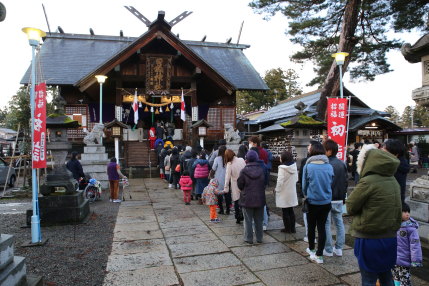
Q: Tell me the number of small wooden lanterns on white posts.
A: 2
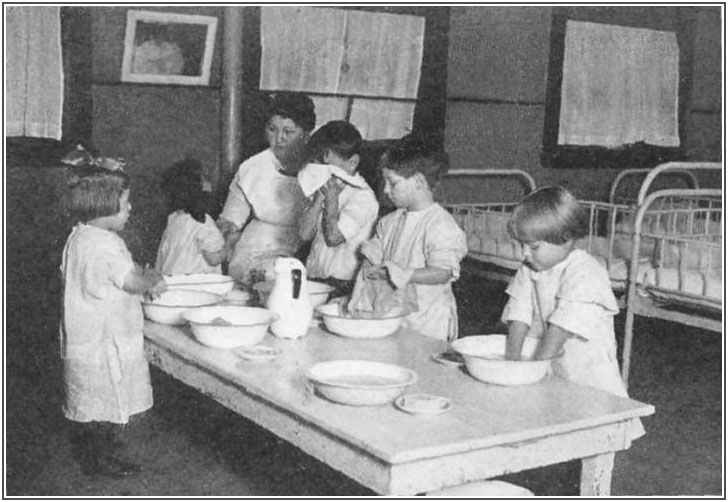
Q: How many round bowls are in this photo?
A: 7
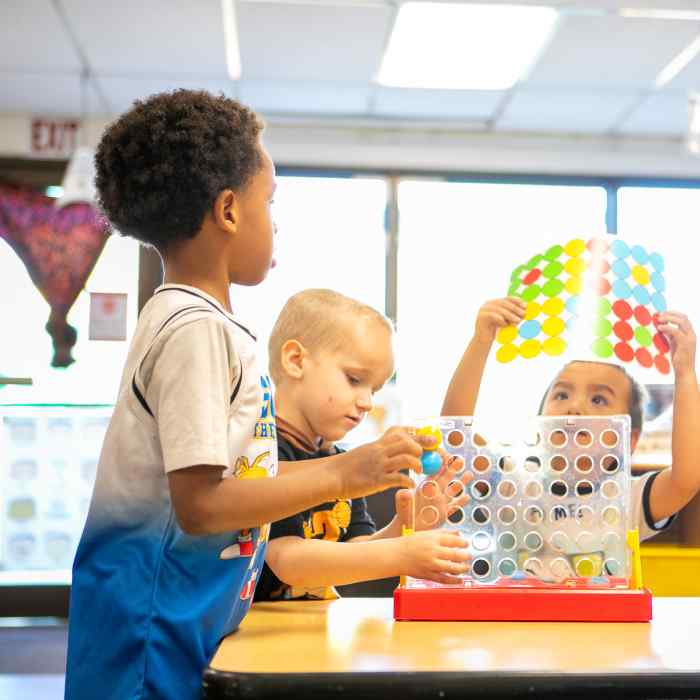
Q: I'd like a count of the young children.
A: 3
++++++
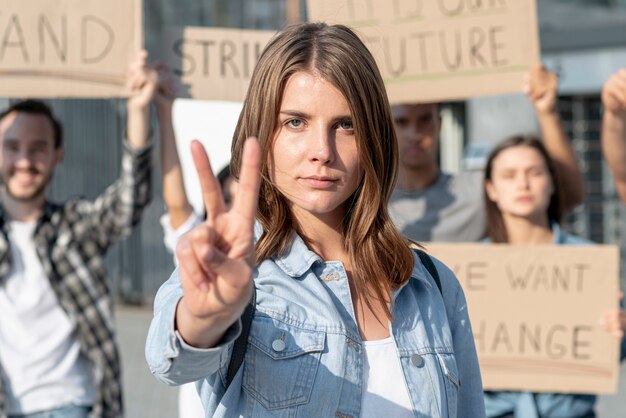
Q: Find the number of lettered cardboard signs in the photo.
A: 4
++++++
WORK INSTRUCTIONS:
Look through the listing, and copy each line in which the string "number" turns up.

TASK OUTPUT:
Q: Tell me the number of small wooden lanterns on white posts.
Q: Find the number of lettered cardboard signs in the photo.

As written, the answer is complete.